Ever lose track of who is consuming your data? Not any more. When you publish your schema on schemabook, your consumers can subscribe to your schema identifying themselves as a stakeholder of the data. When you want to make changes to the schema you are publishing, the stakeholders will be notified to solicit feedback. No more breaking downstream systems you weren't aware of.
Service Level Agreements
Does this schema represent production data? Does the service publish a dozen events or hundreds of thousands of events a day? Set expectations with your stakeholders around delivery guarantee, support, and reliability.

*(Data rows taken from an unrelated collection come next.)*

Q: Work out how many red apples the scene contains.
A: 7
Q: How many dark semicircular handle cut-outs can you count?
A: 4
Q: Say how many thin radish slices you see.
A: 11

Declare yourself a stakeholder
If you are consuming data from a publisher identify yourself as a stakeholder so you can be notified of changes. If you've ever been surprised by a data change, such as a column being removed, you know how frustrating it is to suffer data loss. In addition, if you've ever wanted to ask for additional data from a publisher but didn't know how to ask, Schemabook can be the method you use to collaborate with publishers.
Collaborate with publishers
Ever needed to ask for a change to the data being provided but had know idea who to contact? When your company uses a central schema registry like Schemabook, the information around the publisher of the data is available. Schemabook also provides collaboration tools so you can request a new column in a database or a new attribute in the payloads being delivered via the data pipeline.

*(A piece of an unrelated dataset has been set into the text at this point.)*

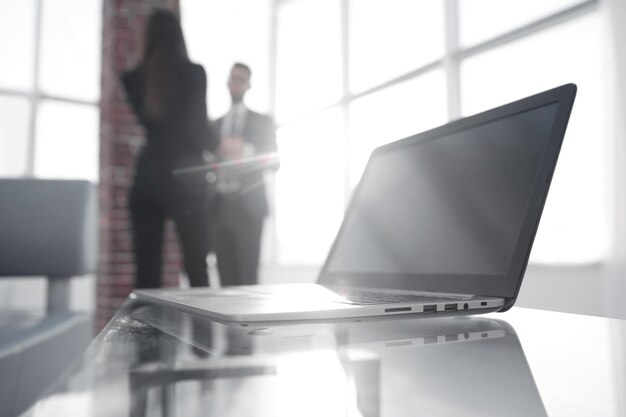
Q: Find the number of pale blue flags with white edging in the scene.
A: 0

Collaborate with data producers to define a contract for the data. As a consumer, you have a reliance on the data. Producers can set proper expectations around delivery, volume, and support. If data stops being updated, how critical is it? Do repairs need to be made in hours or are days exceptable?
By asking a data producer to provide a schema of the data, you're asking the producer for consistency and definition. The quality of data goes up when consistency is achieved. Schemas can be used to validate data. Invalid data can be prevented from causing a disruption or even data loss. Consumers should be asking producers to declare their schemas before any data is sent. This ensures both sides have agreed to the contract and are set up for success.
You publish documentation around your API, maybe even Swagger docs. Isn't that enough? Swagger docs are great, but they don't provide a mechanism to know who is consuming your data. Nor do your docs provide a way for consumers to ask for changes. By publishing the schemas of the data returned by your API endpoints, you provide stakeholders the ability to step forward and identify themselves. You can collaborate on your schemas, as well as, be included in any regulatory compliance.
Have you every experienced a database table being dropped that someone or some service was still using? Ever had someone ask "what is in the users table?"? Ever had someone email you directly asking if a column could be added to record the timestamp a row was created? Schemabook solves these problems and more. By listing the schemas of the tables in your database, you can provide insight into the contents before ever granting access. By listing the schemas, you can ask stakeholders to identify themselves, so you can notify them whenever a table is being migrated. By listing your schemas, you invite others to collborate on the requirements.